Tutorials ASP.NET Core MVC Tutorial
Cascading Dropdown List — Complete Guide
Cascading Dropdown List — Complete Guide: free step-by-step lesson with examples, common mistakes, and interview tips — part of ASP.NET Core MVC Tutorial on Toolliyo Academy.
On this page
ASP.NET Core MVC Tutorial · Lesson 162 of 200
Cascading Dropdown List
Getting Started ✓ → Core MVC ✓ → Data & Security ✓ → Production ✓ → Career ✓
Interview Ready · 10 — Interview Prep · ~10 min · Section 18: Advanced MVC
What is this?
Cascading Dropdown List is an important part of building ShopNest and real MVC applications. This lesson shows one clear example you can run locally.
Why should you care?
Teams use Cascading Dropdown List when shipping admin panels, portals, and stores on ASP.NET Core MVC.

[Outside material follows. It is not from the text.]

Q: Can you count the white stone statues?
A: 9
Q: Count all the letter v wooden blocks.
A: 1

See it live — copy this example
Create an MVC project (dotnet new mvc), add the code, and run dotnet run.
@model ProductViewModel
@Html.LabelFor(m => m.Name)
@Html.TextBoxFor(m => m.Name, new { @class = "form-control" })
@Html.ValidationMessageFor(m => m.Name)
Run Example »
Edit the code and click Run — like W3Schools Try it Yourself.
What happened?
- Walk through the example top to bottom.

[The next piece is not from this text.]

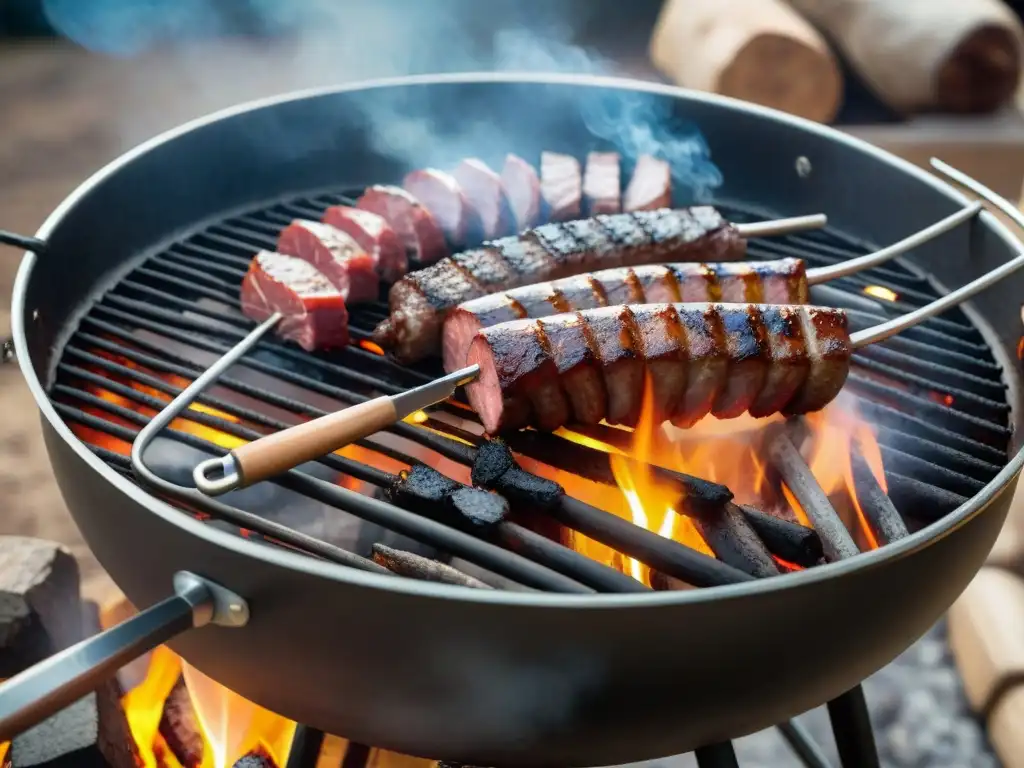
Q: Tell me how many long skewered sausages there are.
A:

- Each line connects to Cascading Dropdown List.
- Change one piece, run dotnet run, and observe the result.
Try it yourself
- Open the example for Cascading Dropdown List.
- Type or paste it into ShopNest.Mvc in the right folder.
- Run the app and verify behavior in the browser.
- Change text or labels in the example and run again — watch the browser update.
- Break the code on purpose (remove a semicolon), read the error message, then fix it.
Remember
Cascading Dropdown List — know what it does and when to use it. Practice on ShopNest before moving on. Use the Next lesson link when this feels comfortable.